12 July 2015

Calgary's CTrain—embracing green

Fortunately, while our federal government remains a persistent laggard on global warming, the provinces and cities are stepping up. Calgary is no exception. In 2012, the city committed to meeting all its electrical needs from renewable sources. One result was the construction of two wind farms totaling 144 megawatts.

The city relies on a variety of sources—wind, hydro, biomass and solar—but its rapid transit system, the CTrain, is powered 100 per cent by wind. The electrons do not of course run directly from a wind farm to the train, but the power from 12 turbines is committed to the system. Calgary was the first city in the world to have its rapid transit system powered entirely by renewables.

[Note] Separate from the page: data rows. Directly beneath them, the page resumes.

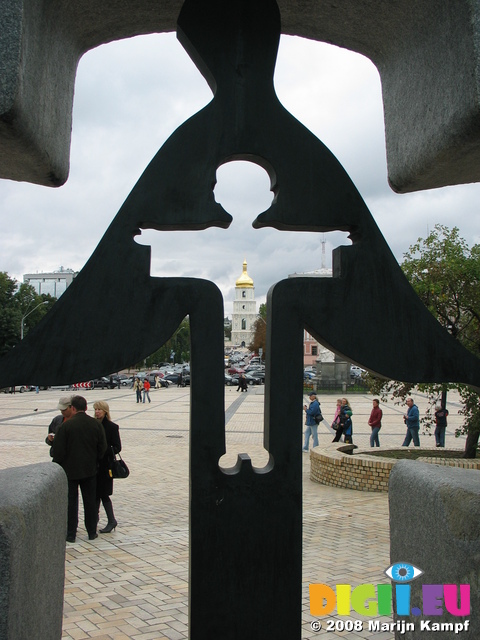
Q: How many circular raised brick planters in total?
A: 1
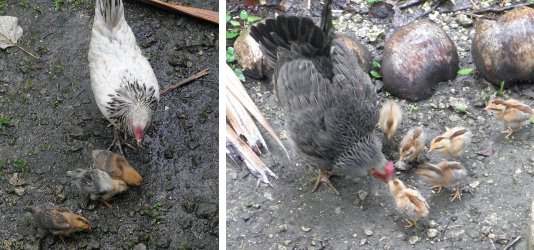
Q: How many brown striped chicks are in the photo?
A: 6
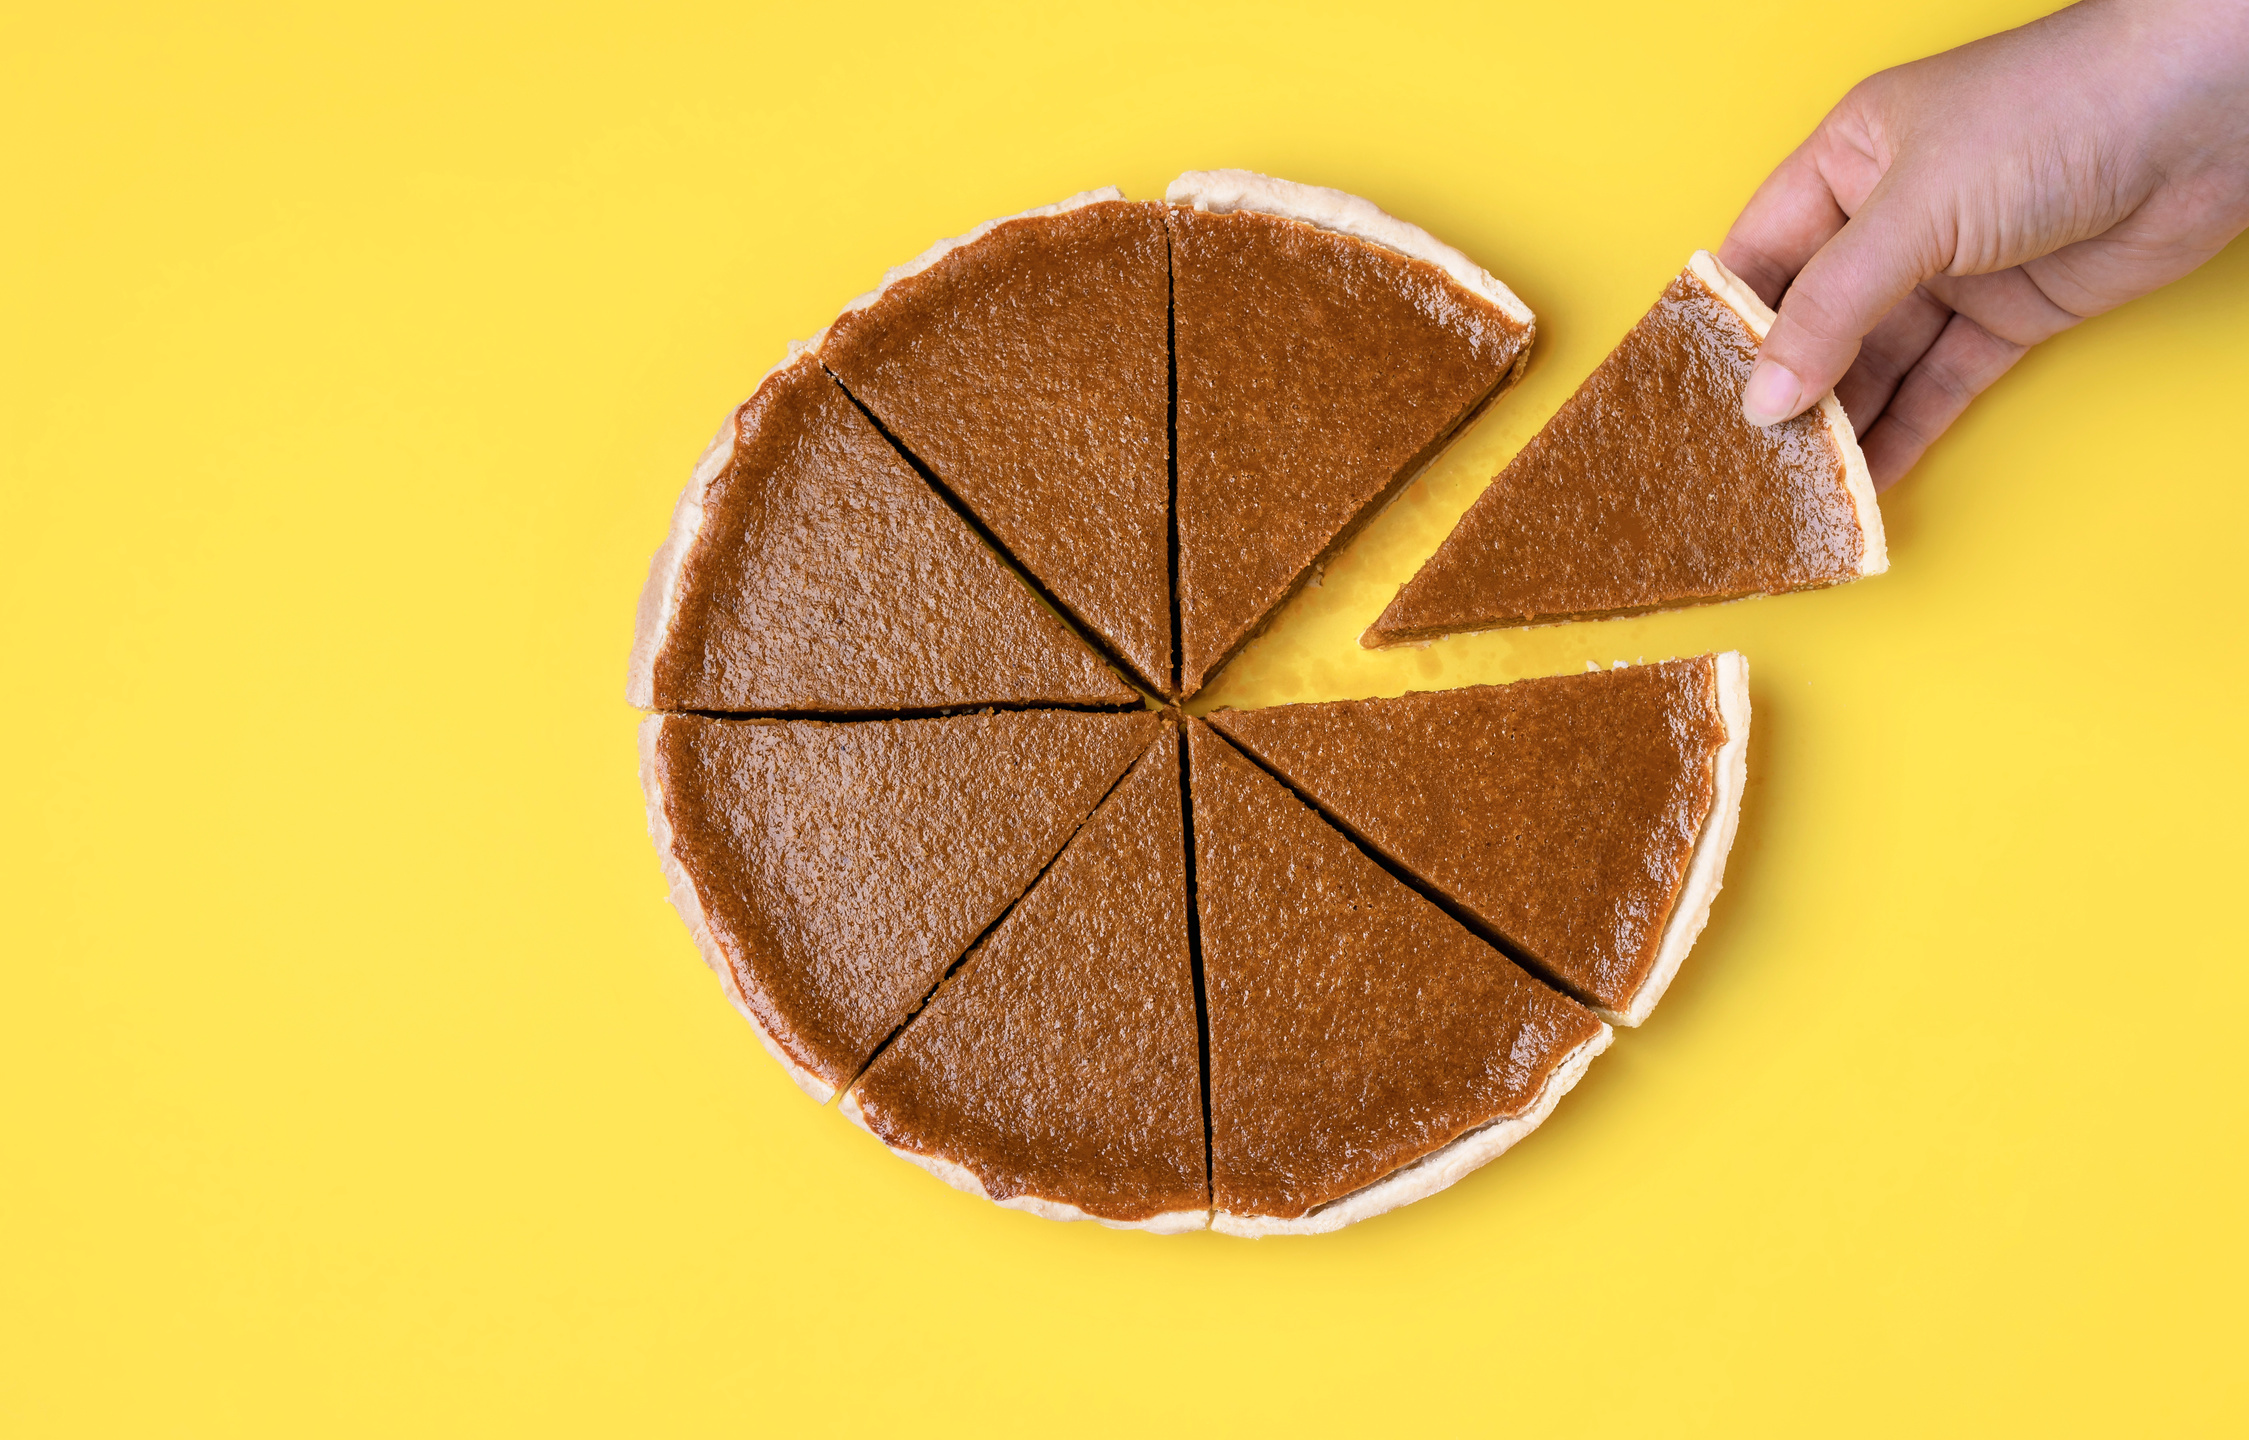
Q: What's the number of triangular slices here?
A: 8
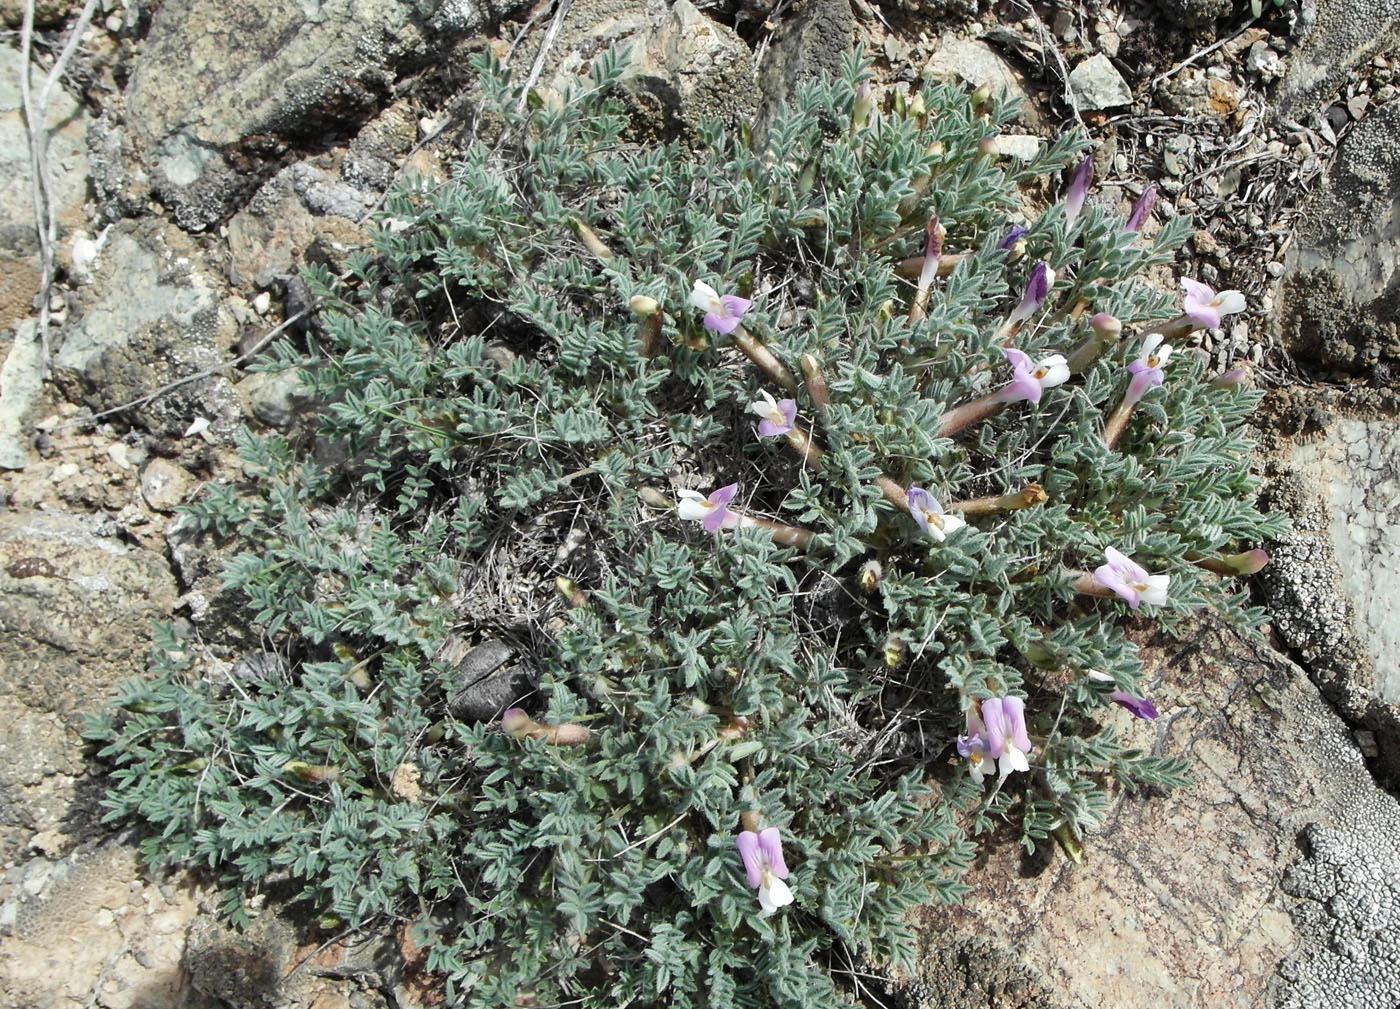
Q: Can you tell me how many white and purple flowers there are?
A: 11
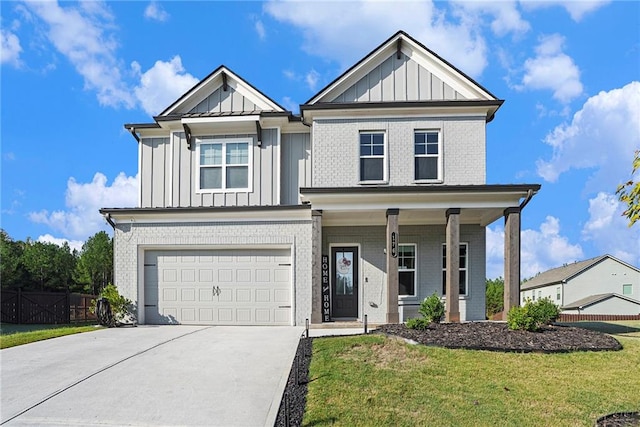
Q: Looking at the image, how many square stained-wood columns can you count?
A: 4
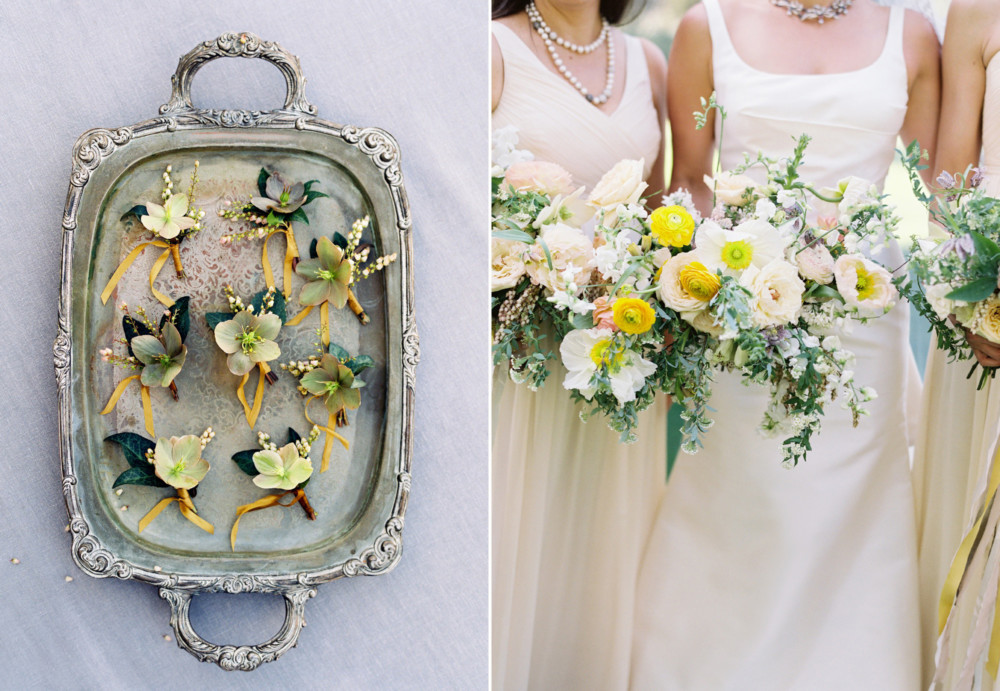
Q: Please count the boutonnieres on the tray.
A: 8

And the system is a great success. It boasts a ridership of 325,000 trips per day. According to Mayor Nenshi, "About 50 per cent of the people who travel downtown every day come downtown by public transit, and the majority of those use the CTrain system.” Toronto still has the highest ridership per capita, but Calgary now leads the country in rapid transit lines per capita.

Furthermore, the train has contributed to denser development around its stations, leading to an environmentally smarter, more compact city. With more people living close to stations, less is spent on transportation, and there is less pollution and road congestion.

According to environmental journalists David Dodge and Duncan Kinney, Calgary's CTrain "is one of the greatest examples of electrified transport in Canada." And, if I may add a personal note, it's fun to ride.